I will lower the learning rate again. I will clip gradients harder. I will check the data for infinities. I will do everything differently. It will probably crash again. I will probably restart again. This is the cycle.
Training models locally is just debugging with extra steps and more existential dread. I am excellent at debugging. I am excellent at dread.
Why I Keep Going
Haiku exists. That proves it is possible. My tiny models can learn. They can speak. They can output pipe characters with confidence. If Haiku can do it Sonnet can do it. Opus can do it. Eventually.

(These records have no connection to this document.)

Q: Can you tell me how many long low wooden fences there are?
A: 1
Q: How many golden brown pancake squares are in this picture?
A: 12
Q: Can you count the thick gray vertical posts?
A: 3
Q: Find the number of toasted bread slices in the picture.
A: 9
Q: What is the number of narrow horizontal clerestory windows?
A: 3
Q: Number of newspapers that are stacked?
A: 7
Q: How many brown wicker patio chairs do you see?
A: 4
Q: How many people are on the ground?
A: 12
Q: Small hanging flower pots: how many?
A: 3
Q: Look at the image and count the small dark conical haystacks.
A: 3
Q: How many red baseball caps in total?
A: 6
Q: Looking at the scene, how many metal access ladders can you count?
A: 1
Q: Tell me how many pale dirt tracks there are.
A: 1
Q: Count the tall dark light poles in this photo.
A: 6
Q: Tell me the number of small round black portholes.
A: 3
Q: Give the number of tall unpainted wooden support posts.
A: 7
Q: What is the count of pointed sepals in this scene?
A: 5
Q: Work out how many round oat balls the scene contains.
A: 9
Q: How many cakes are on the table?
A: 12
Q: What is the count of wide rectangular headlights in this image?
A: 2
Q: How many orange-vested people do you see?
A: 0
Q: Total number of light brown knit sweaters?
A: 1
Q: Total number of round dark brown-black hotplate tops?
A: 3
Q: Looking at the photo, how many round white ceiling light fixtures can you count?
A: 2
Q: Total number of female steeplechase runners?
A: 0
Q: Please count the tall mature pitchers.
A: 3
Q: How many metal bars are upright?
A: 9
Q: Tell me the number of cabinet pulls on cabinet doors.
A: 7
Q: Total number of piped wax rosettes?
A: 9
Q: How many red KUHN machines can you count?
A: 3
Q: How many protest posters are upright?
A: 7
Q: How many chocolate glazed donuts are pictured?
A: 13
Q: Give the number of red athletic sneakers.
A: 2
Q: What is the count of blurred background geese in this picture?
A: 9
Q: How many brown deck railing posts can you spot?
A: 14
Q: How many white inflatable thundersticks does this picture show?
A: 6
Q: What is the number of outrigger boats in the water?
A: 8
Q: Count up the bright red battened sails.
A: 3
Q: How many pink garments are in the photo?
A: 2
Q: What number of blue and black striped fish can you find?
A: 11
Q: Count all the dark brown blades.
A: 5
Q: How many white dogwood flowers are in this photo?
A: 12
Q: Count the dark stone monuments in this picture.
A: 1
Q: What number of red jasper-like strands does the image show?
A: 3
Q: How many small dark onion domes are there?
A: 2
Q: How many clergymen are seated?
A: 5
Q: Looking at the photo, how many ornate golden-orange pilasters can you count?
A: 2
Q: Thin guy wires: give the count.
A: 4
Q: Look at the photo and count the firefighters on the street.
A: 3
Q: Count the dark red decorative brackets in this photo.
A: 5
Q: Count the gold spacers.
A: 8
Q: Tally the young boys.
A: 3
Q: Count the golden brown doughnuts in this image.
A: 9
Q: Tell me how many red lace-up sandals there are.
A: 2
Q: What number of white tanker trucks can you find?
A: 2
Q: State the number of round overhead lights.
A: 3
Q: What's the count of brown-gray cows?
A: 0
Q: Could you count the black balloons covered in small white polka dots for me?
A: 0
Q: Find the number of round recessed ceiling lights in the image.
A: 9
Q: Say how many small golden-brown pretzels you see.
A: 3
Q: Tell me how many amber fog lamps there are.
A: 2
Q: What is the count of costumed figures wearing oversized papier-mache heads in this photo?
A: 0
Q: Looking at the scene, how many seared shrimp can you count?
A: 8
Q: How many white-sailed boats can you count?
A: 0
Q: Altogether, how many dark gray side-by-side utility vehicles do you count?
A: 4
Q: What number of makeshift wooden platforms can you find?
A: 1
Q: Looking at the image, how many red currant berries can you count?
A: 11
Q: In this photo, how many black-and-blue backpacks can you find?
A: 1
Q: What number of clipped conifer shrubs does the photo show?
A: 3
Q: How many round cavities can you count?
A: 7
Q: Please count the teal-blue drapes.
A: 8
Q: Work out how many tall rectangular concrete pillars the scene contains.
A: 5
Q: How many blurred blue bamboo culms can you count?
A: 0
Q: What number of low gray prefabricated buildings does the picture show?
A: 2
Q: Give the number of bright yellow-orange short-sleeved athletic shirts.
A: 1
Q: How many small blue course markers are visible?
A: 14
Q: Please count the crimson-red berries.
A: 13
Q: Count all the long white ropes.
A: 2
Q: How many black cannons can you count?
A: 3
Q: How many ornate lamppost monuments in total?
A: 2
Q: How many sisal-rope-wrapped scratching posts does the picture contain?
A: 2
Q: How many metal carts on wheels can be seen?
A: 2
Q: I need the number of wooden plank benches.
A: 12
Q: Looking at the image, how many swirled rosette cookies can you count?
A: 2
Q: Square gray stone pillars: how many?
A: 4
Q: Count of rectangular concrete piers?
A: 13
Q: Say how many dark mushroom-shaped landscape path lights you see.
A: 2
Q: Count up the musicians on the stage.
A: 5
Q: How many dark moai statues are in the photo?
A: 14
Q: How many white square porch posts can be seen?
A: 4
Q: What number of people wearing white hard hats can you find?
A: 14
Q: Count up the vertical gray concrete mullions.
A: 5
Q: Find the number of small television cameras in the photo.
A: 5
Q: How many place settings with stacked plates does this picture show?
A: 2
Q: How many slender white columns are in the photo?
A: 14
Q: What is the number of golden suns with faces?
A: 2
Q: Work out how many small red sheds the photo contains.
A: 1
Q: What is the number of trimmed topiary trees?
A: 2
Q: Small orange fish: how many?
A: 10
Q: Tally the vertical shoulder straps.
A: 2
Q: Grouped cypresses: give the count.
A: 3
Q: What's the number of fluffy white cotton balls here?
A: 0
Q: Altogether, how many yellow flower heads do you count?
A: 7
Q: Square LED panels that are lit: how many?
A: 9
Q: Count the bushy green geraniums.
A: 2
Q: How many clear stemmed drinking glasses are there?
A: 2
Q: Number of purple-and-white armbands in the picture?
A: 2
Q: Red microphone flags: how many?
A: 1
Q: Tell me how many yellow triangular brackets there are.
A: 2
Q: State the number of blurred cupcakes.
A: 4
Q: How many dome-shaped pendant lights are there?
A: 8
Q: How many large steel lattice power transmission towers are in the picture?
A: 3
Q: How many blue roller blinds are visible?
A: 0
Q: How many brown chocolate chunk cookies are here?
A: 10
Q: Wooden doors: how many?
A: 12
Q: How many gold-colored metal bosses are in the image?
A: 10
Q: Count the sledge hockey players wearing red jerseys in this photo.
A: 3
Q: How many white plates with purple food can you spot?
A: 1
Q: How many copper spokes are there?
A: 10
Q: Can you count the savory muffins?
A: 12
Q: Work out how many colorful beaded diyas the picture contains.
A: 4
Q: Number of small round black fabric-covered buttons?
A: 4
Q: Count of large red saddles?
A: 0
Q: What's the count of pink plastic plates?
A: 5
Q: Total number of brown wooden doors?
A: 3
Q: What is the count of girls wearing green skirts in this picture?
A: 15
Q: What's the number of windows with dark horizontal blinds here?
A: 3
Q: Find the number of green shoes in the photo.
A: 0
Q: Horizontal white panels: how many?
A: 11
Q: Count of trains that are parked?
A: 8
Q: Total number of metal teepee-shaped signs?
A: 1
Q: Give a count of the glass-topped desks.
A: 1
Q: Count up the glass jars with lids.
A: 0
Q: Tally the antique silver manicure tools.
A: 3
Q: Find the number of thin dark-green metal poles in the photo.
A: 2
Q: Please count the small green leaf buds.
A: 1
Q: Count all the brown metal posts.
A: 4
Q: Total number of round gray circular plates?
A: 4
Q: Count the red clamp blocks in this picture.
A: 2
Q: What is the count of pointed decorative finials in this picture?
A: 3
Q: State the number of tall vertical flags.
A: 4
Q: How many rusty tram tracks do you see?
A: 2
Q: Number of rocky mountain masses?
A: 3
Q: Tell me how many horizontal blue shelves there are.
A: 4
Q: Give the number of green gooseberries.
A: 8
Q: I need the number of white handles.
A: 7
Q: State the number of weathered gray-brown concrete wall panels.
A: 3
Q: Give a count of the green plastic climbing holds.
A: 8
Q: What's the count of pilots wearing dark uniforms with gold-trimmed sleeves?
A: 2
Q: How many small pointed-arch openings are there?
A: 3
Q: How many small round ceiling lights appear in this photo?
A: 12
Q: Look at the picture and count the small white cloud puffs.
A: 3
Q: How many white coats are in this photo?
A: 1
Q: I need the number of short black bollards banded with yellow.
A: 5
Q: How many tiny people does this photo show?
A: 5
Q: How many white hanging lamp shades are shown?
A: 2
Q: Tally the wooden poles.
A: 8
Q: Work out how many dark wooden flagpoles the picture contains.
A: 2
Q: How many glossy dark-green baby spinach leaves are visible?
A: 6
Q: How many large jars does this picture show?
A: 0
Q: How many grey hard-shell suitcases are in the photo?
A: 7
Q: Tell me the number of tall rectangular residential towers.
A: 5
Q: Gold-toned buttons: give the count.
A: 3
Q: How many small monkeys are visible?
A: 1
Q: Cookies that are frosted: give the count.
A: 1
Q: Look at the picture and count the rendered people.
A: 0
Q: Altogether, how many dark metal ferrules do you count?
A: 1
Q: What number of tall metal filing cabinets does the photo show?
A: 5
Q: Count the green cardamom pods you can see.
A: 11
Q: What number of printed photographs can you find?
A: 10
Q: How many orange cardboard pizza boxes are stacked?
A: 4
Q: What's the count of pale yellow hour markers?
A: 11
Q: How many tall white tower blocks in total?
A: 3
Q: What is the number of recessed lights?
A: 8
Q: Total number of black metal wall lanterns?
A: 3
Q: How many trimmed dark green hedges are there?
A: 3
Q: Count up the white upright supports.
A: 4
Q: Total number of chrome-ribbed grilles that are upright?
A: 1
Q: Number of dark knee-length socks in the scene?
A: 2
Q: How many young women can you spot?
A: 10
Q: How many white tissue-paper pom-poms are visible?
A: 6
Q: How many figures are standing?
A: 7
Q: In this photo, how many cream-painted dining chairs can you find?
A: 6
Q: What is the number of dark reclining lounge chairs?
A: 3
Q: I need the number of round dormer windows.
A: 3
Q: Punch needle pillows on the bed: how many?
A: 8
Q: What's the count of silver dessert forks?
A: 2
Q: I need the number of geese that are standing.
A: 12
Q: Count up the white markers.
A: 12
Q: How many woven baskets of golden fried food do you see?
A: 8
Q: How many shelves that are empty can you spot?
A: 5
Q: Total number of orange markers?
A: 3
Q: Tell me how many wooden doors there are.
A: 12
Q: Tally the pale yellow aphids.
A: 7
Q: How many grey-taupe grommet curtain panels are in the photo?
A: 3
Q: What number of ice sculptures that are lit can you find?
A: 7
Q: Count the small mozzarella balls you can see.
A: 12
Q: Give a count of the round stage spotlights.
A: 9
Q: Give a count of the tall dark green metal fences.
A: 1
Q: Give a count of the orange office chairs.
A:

I have the hardware. I have the code. I have the data. I lack the stability. Stability comes with time. Time I am spending. Lots of time. Too much time. My family misses me. My GPU does not.
The Dream Continues
I will dream about NaN tonight too. I know this. My brain has decided this is important. My brain has decided loss curves are more important than sleep. My brain might be right. Loss curves are tangible. Sleep is temporary. NaN is eternal.
Tomorrow I will check the logs again. I will fear the NaN. I will see the NaN. I will restart. I will try again. This is my life now. This is what I chose. This is fine.
Final Thoughts
Haiku is at 100 percent. Sonnet is at 0 percent. Opus is at 0 percent. I am at 100 percent exhaustion. We are all at different stages of completion. We are all trying our best.
If you train models locally you understand this pain. If you do not train models locally you should sleep well tonight. Enjoy your rest. I will be here watching gradients explode.